5 Partitioning in Data Warehouses

This chapter provides an introduction to the topic of partitioning in a data warehousing environment, and includes:

Overview of Partitioning in Data Warehouses

Overview of Partitioning in Data Warehouses

Data warehouses often contain very large tables and require techniques both for managing these large tables and for providing good query performance across them. An important tool for achieving this, as well as enhancing data access and improving overall application performance is partitioning.

Partitioning offers support for very large tables and indexes by letting you decompose them into smaller and more manageable pieces called partitions. This support is especially important for applications that access tables and indexes with millions of rows and many gigabytes of data. Partitioned tables and indexes facilitate administrative operations by enabling these operations to work on subsets of data. For example, you can add a new partition, organize an existing partition, or drop a partition with minimal to zero interruption to a read-only application.

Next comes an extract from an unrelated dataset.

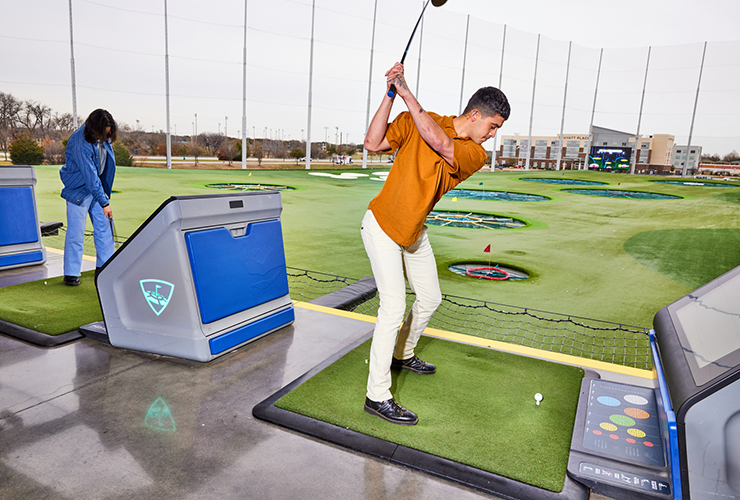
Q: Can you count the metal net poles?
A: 13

Partitioning can help you tune SQL statements to avoid unnecessary index and table scans (using partition pruning). It also enables you to improve the performance of massive join operations when large amounts of data (for example, several million rows) are joined together by using partition-wise joins. Finally, partitioning data greatly improves manageability of very large databases and dramatically reduces the time required for administrative tasks such as backup and restore.

When adding or creating a partition, you have the option of deferring the segment creation until the data is first inserted, which is particularly valuable when installing applications that have a large footprint.

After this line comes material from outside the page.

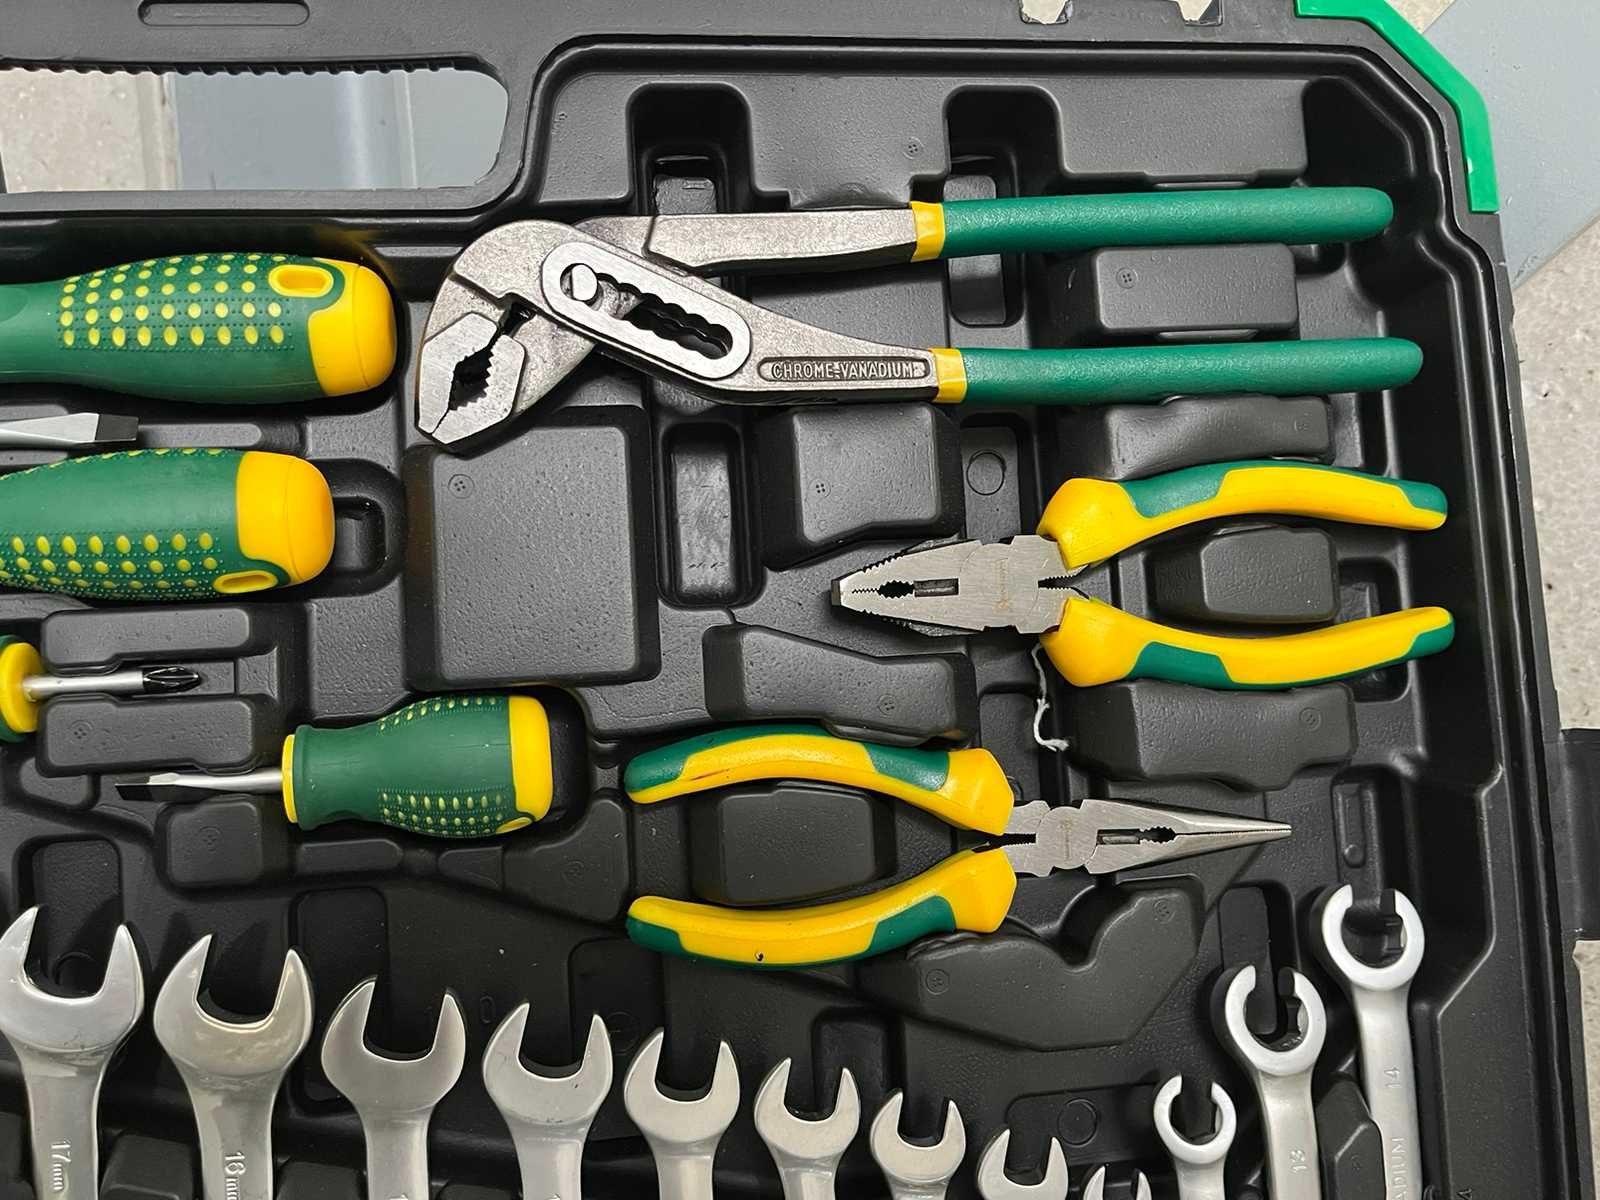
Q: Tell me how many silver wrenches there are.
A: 12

Granularity in a partitioning scheme can be easily changed by splitting or merging partitions. Thus, if a table's data is skewed to fill some partitions more than others, the ones that contain more data can be split to achieve a more even distribution. Partitioning also enables you to swap partitions with a table. By being able to easily add, remove, or swap a large amount of data quickly, swapping can be used to keep a large amount of data that is being loaded inaccessible until loading is completed, or can be used as a way to stage data between different phases of use. Some examples are current day's transactions or online archives.

A good starting point for considering partitioning strategies is to use the partitioning advice within the SQL Access Advisor, part of the Tuning Pack. The SQL Access Advisor offers both graphical and command-line interfaces.

A complementary approach that is commonly used with partitioning is parallel execution, which speeds up long-running queries, ETL, and some other operations. For data warehouses with very high loads of parallel statements, parallel statement queuing can be used to automatically manage the parallel statements.